Jonathan Alter exemplifies the sorry state of today’s journalism

As a teacher of Mass Media, I take great interest in current events – and pay particular attention to how they are presented. Admittedly, it’s getting easier to teach students what not to do using examples from the writers of today. While I don’t like teaching things in this manner, necessarily, it can be a very effective way of doing things. As an aside, I much prefer to use pieces like The Hard Road, written by Thomas French, and Final Salute, written by Jim Sheeler.

Which brings me to Jonathan Alter’s latest piece for Newsweek. A Case of Senioritis, Gates tackles education’s two-headed monster is, quite possibly, the definition of a puff piece. Actually, it’s a shameless plug for everything Bill Gates, and Mr. Alter should be ashamed, to say the least. Because of the money Gates wields, his voice is heard – especially when those like Alter are willing to forget the principles of Journalism as they were taught.

To be fair, Alter does mention that Gates previously spent $2 billion to break up larger schools into smaller ones, reducing class size at the same time. He did mention that Gates has now come to the realization that class size has little to do with the issue – that it’s the quality of that person who’s leading the class that matters, but the topic of attack du jour is now seniority and seniority pay.

Alter refers to this as the two-headed monster of education in his piece. According to Alter, “After exhaustive study, the Gates Foundation and other experts have learned that the only in-school factor that fully correlates is quality teaching, which seniority hardly guarantees. It’s a moral issue. Who can defend a system where top teachers are laid off in a budget crunch for no other reason than that they’re young?” These statements are based upon the oversimplified idea that all young teachers are the “top teachers” and that those with experience are not. And this is just preposterous. In terms that are certainly more blunt, this is actually offensive – and both Gates, and more specifically, Alter – should be held accountable for propagating this idea so freely.

I’ve said it many times before – there are lazy teachers and teachers who just aren’t that good or passionate about what they’re doing at every level – first year teachers and 30th year teachers can be equally as ineffective – and for very different reasons.

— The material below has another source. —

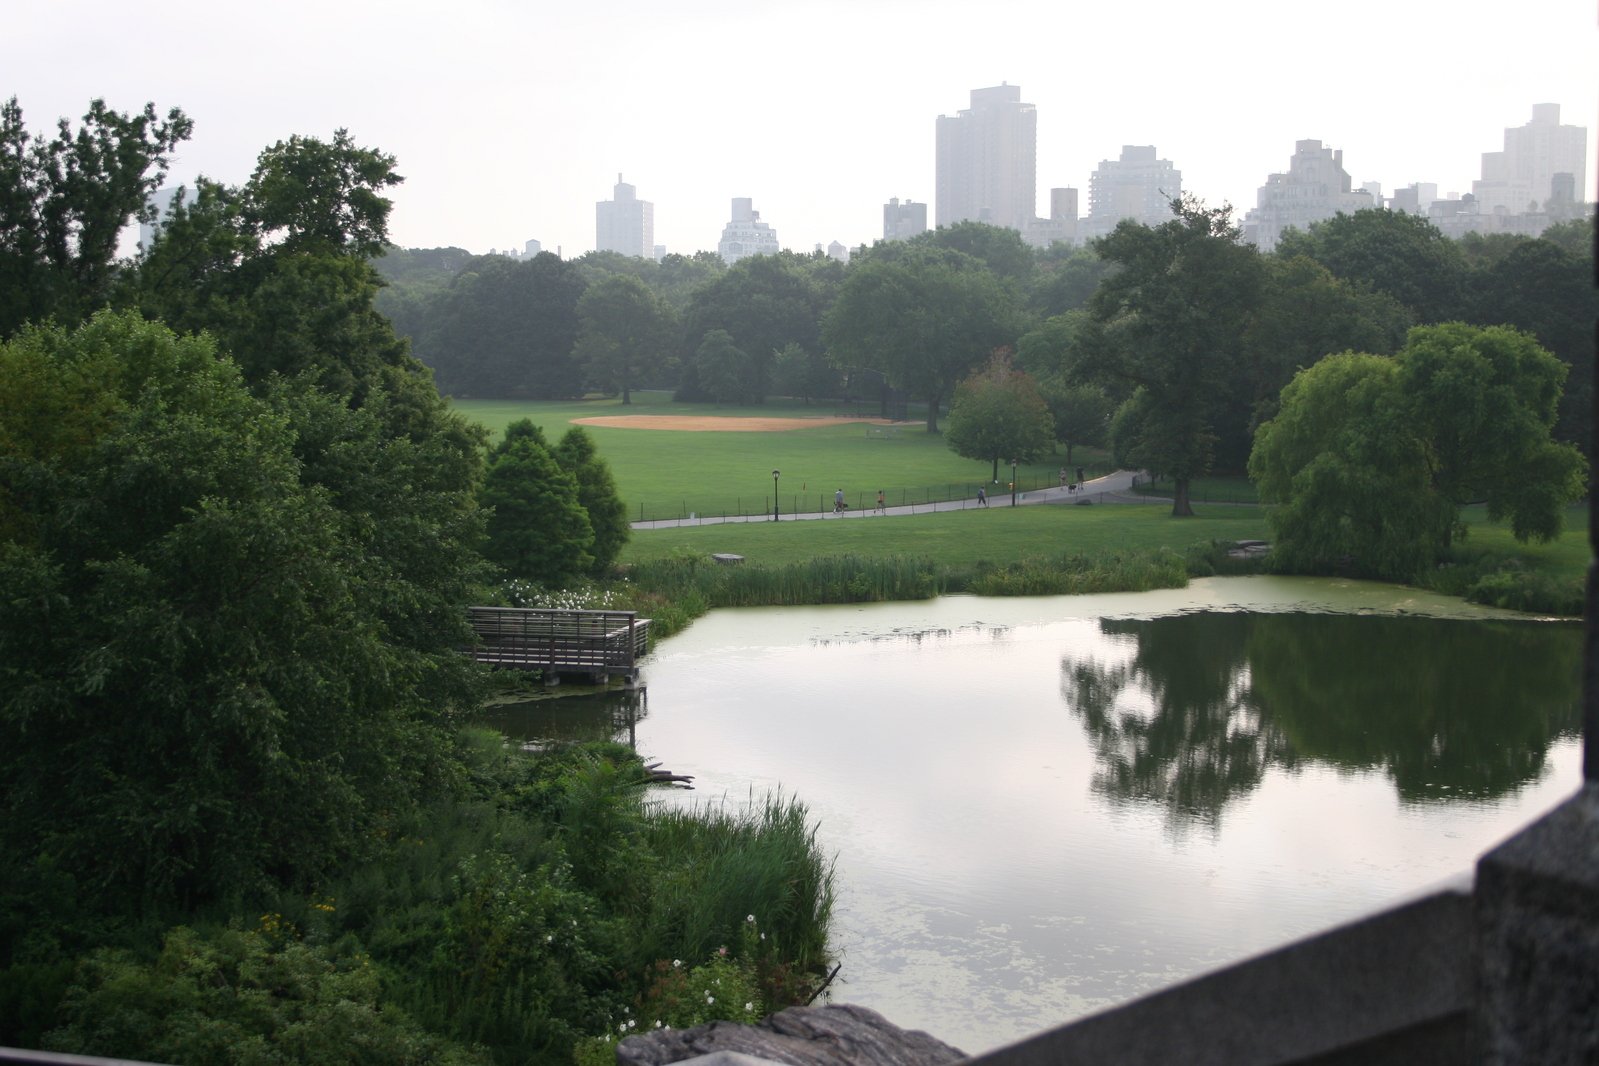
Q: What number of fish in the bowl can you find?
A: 0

They can also both be exceptional – and it’d be nice if both Gates and Alter would recognize this for once.

Alter, in his tribute to all things Gates,  takes some pot shots at the “jaundiced” Diane Ravitch as well. He does so without giving her the opportunity to defend herself or contradict the statements that Mr. Gates has to say. A little one-sided, wouldn’t you say? Well, I would. And I’m living for the day that people like Alter and Gates and Davis Guggenheim, of Waiting for Superman notoriety, actually take the time to sit down and allow someone to refute their faulty ideas. They don’t have the guts to sit down with Ms. Ravitch, though. They’d rather just sit down with Alter and the likes of Oprah – people who are going to advance their cause sans logical questioning.

Perhaps the most appalling part of Alter’s piece, however, is allowing Gates to get away with the following: “In most states, pay and promotion of teachers are connected 100 percent to seniority. This is contrary to everything the world’s second-richest man believes about business: ‘Is there any other part of the economy where someone says, ‘Hey, how long have you been mowing lawns? … I want to pay you more for that reason alone.’ Gates favors a system where pay and promotion are determined not just by improvement in student test scores (an idea savaged by teachers’ unions) but by peer surveys, student feedback (surprisingly predictive of success in the classroom), video reviews, and evaluation by superiors. In this approach, seniority could be a factor, but not the only factor.”

As a teacher, I am greatly offended at this comment that Gates said and Alter printed. I mean absolutely no offense whatsoever to the landscapers of this world – they work extremely hard – but this analogy simply makes no sense. It’s a classic example of somebody giving a faulty analogy and using faulty logic. Actually, let’s ask Mr. Alter if we could simply change the quote to the following: “Hey, how long have you been writing articles?…I want to pay you more for that reason alone.”

Or, for that matter, let’s continue to compare things in an inaccurate manner in such a manner: “Mr. Alter, you’ve been writing for X number of years, and you just wrote a piece that demonstrates absolutely none of the journalistic principals the industry was founded upon. Because of this, and the fact that Newsweek is hurting for money big time, we’ve decided to let you go and we’re bringing a new young buck because he is young and therefore must be better than you.”

Faulty logic. And it runs amok in Alter’s article. Actually, I think I’ll just stick to French and Sheeler – I’d rather my students aspire to be better than Mr. Alter, his position be damned.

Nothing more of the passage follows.